Actually, the last thing she wanted was to be hunted by some psycho with serial killing supplies at the ready, but yes, an infection was bad, too.
“It may scar,” the doctor said. And as she said those words, the doctor’s gaze cut to Ethan’s face, then, quickly, she looked away. “Though scarring can be minimalized by—”
“I don’t care about scars,” Carly responded flatly. “I care about breathing. He missed my jugular, so I know just how lucky I am.”
The doctor glanced down at her chart. “You’re clear to go. If you have any issues, just give us a call back.”
Ethan had taken the scrubs from the nurse. A call back? Hopefully not.
The doctor and nurse left. Ethan put the scrubs on the gurney beside her. Voices drifted in and out.
“I need to change,” Carly
said. “So you have to leave.”
He put his hands on either side of her body. “You never look at my scars.”
His scars. The slashes that slid down each of his cheeks.
“You’ve never asked about them, either. Don’t you want to know how I got them?” He leaned in closer. “Daniel Duvato gave them to me. The man I’d trusted for years—he hated me. And he had been working to make my life a living hell.

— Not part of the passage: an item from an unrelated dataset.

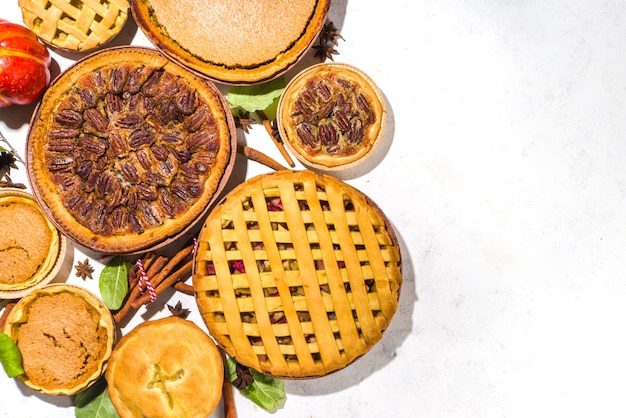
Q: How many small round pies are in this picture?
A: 5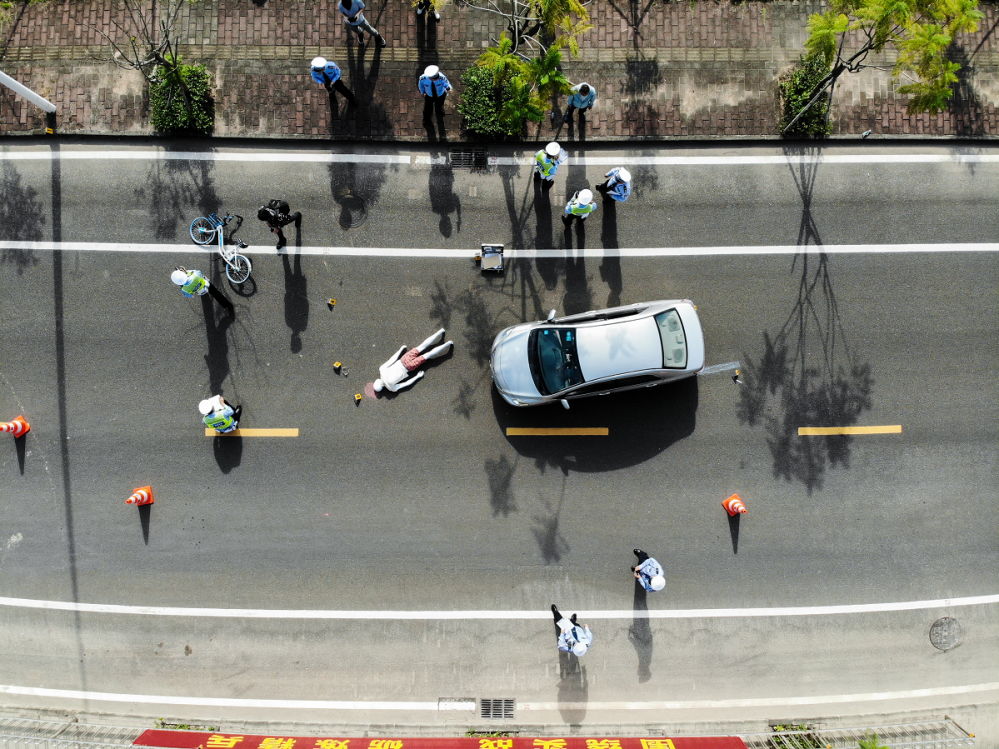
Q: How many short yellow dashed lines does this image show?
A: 3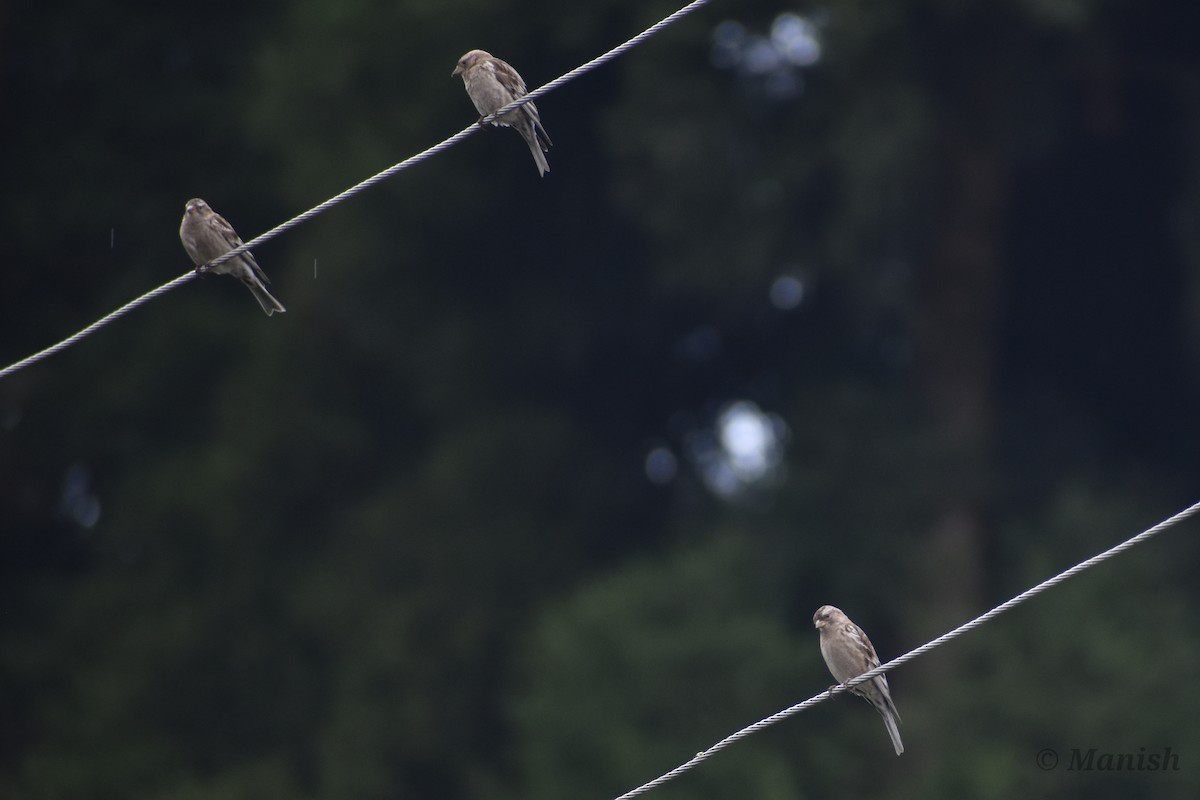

Anytime I got close to a woman, he attacked her. He was setting me up, you see. Making it look as if I were some insane killer. And at the end, when he snapped completely, he came after me. Stabbed me again and again.” He caught her hand. Pressed it to his chest. “I’ve got more scars than I care to count. He wanted the world to look at me and see that I was a monster. As twisted on the outside as I was on the inside.”
She shook her head. “You aren’t.”
“Ah, baby, we both know that’s a lie.”
“You aren’t.” And the other voices faded away. “You’re right—I didn’t ask about your scars. Mostly because I don’t see them. You’re handsome as sin, and you have to know that, Ethan. Women look at you, and I’m pretty sure panties drop. There’s nothing twisted about how you look. There’s nothing twisted about you.”
His face softened. “Oh, Carly, if only that were true.” He brought her hand up to his mouth and pressed a kiss to her palm. “I’ll turn my back while you dress, but I don’t want to leave. Now that I finally pushed my way past the FBI, I don’t plan to leave you for a very long time.”
Because he thought the attacker might strike again? Fear bloomed in her stomach and she hurriedly dressed. In her head, she kept sliding back into that parking garage. Kept seeing the man in that ski mask coming at her.
Ethan’s shoulders seemed so incredibly tense as he stood there, just in front of the thin curtain. She glanced down at her toes, feeling vulnerable in the scrubs. What was she supposed to do about her shoes? They’d given her some little sock things and she put those on quickly, but it wasn’t as if those were really going to help her once she left the hospital. “I need to get back to my place,” she said. “Will you get Charles to take me there?”